Continue with established outpatient providers:
– Therapist: Mayo Clinic Health Systems Austin
– Family Therapist: Albert Lea
– Medication Management: Mayo Clinic Austin
– Case Management: Freeborn County
– Occupational Therapist: Mayo Clinic Rochester

PH-F16-438

Patient admitted directly to CRTC on 6/8/23 directly from PrairieCare Inpatient.

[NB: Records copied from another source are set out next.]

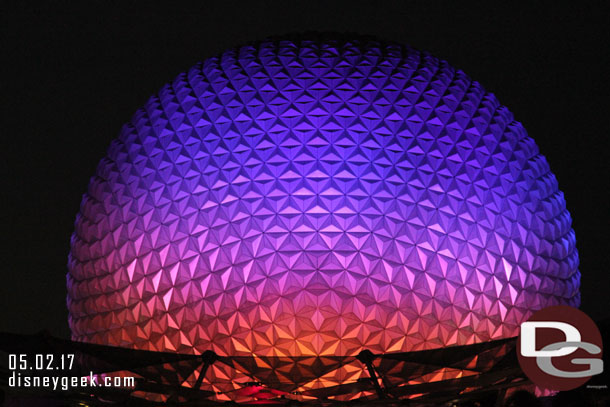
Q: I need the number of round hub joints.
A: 2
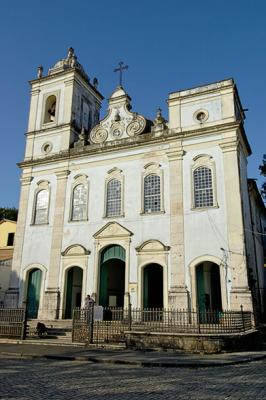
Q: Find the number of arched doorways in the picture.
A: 5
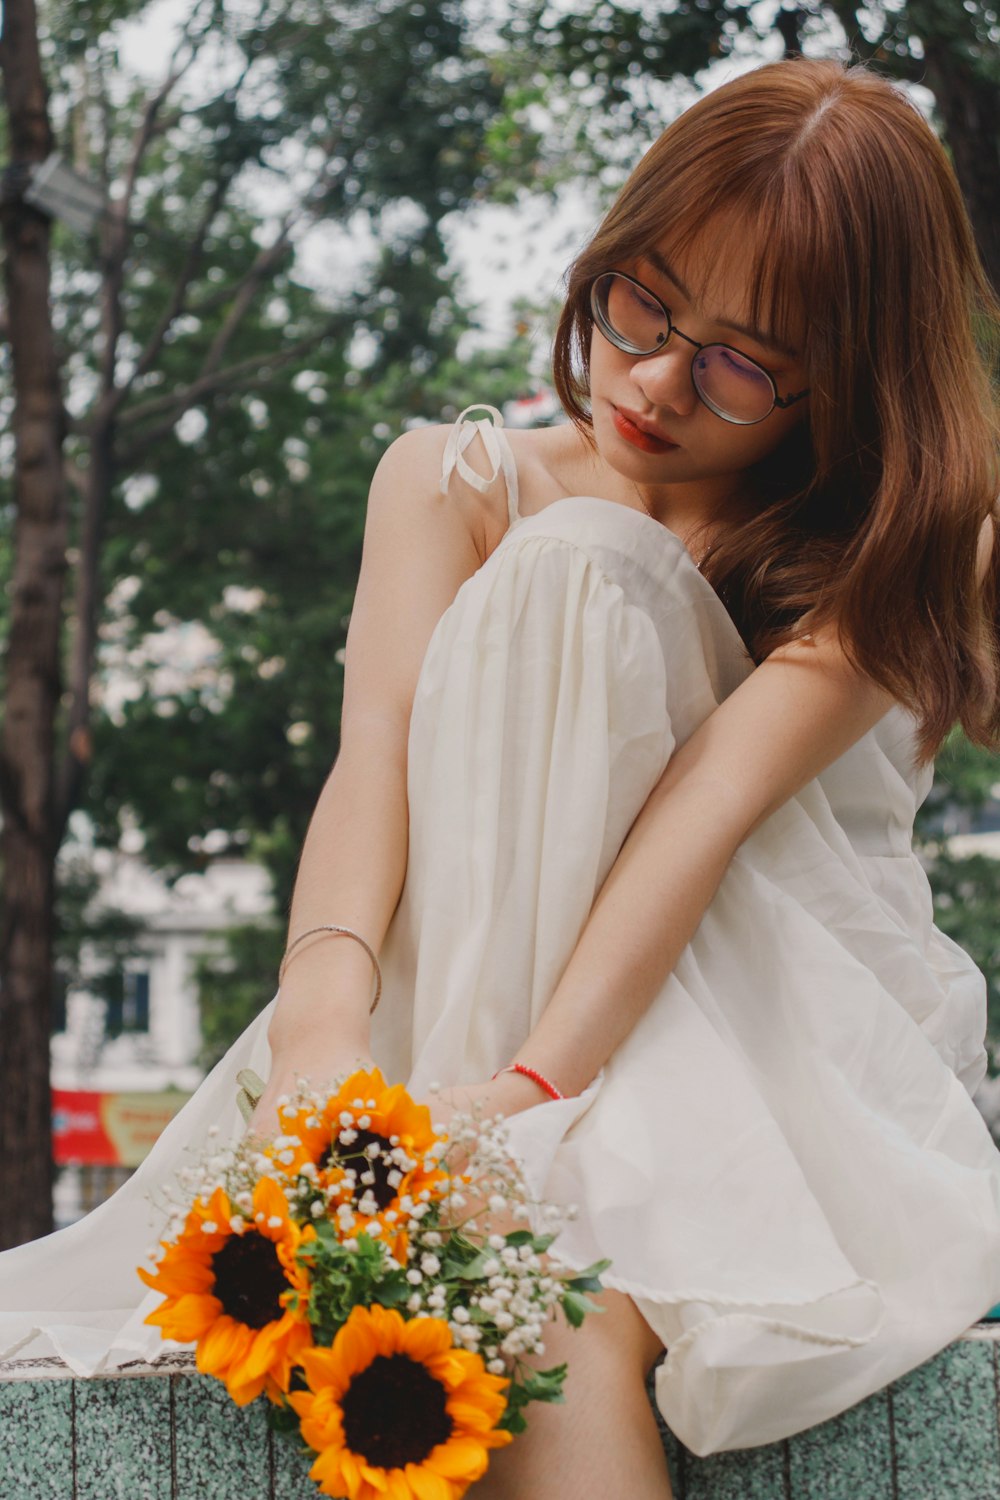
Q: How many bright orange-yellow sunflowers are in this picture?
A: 3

Patient had been hospitalized in the Inpatient setting numerous times, she was at PrairieCare Residential 12/19/22-2/22/23 and stepped up to Inpatient for stabilization. PrairieCare Residential is unable to have her return due to their staffing and current milieu. Please note aggressive behaviors have significantly decreased and have not been present in the past month. UPDATE: Accepted to CRTC, waitlist 5-7 weeks- any available bridging shelters/group homes?

Discharge Plan:
Referred to-
RTC:
-PrairieCare Residential (Re-admission declined on 4/11 due to milieu/staffing concerns)
-Grafton (Not currently accepting patients over age 14)
-Northwest Passage (Does not accept MN MA; Referral declined due to IQ)
-Avanti (Declined due to aggression 12/22; SW to re-refer)
-Gerard (Referral submitted 4/26)
-North Homes (Declined from RTC 11/22 due to IQ)
-CRTC (Referral submitted on 4/14; additional clinical sent 4/25, accepted for admission 5/9; estimated waitlist 5-7 weeks)
-Bar None, Shelter Plus Program (Preliminary Hub referral made, awaiting return message; SW to re-refer for interim placement while awaiting admission to CRTC)
-Refer to Treatment Placement Specialist at Acadia Healthcare for consideration of out-of-state RTC’s
-Consider referral to CIBS program at Avanti (Anoka County unable to fund – no contract)
-Consider referral to CIBS program at Nexus-FACTS (Anoka County unable to fund – no contract)

Group Home:
-PrairieLakes Haven House Group Home (waitlist 2 months)
-Port Group Home (waitlist 2 months)

Therapeutic/Corporate Foster Care:
-Solutions Behavioral Healthcare (Awaiting return call)

Estimated length of stay:
To be determined pending formulation & confirmation of alternative discharge plan

Was initially accepted by CRTC but couldn’t take due to her Casii level of 5.